Büyük Millet Meclisi Milli Saraylar Daire Başkanlığınca düzenlenen "Sultan Abdülmecit ve Dönemi Sempozyumu"na her nedense basın yayın organları ve siyasi partiler büyük ilgi gösterdiler.  İlgi aslında Abdülmecit Han'a değil; meclisin böyle bir teşebbüsü nasıl yaptığının sorgulanmasınadır. Çünkü aynı meclis aynı hanedanlığın tüm üyelerini 1924 yılında yurtdışına sürmüştür.

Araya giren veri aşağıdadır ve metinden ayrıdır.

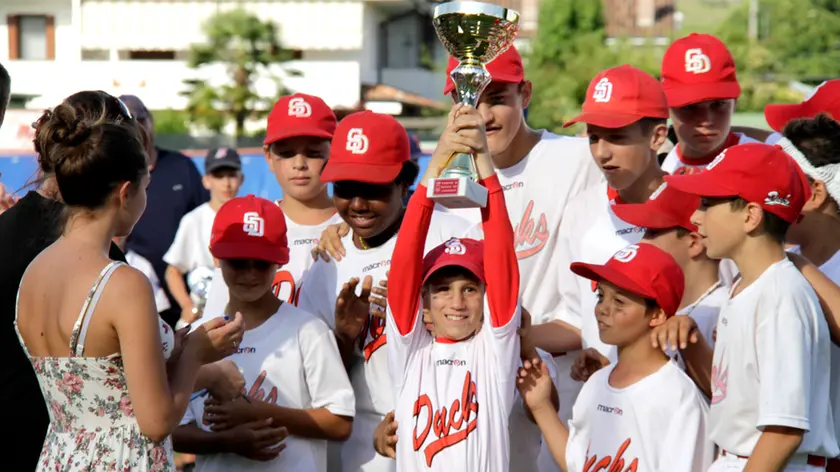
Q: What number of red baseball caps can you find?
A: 11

Keşke ilgi gösterilen, anlaşılamaya çalışılan Abdülmecit Han olsaydı. Çünkü o hem Osmanlı'nın son yılları hem de Türkiye'nin kuruluşundan sonra izlenen politika bakımından önemli bir şahsiyettir.  Kısa süren yaşamında(38 yaşında vefat etmiştir) çok önemli olaylara damgasını vuran bir devlet adamıdır.  Abdülmecit Han dendiğinde ilk akla Tanzimat ve Islahat Fermanları, sonra da batılılaşma hareketini başlatan Mustafa Reşit, Ali ve Keçecizade Fuat Paşalar gelir.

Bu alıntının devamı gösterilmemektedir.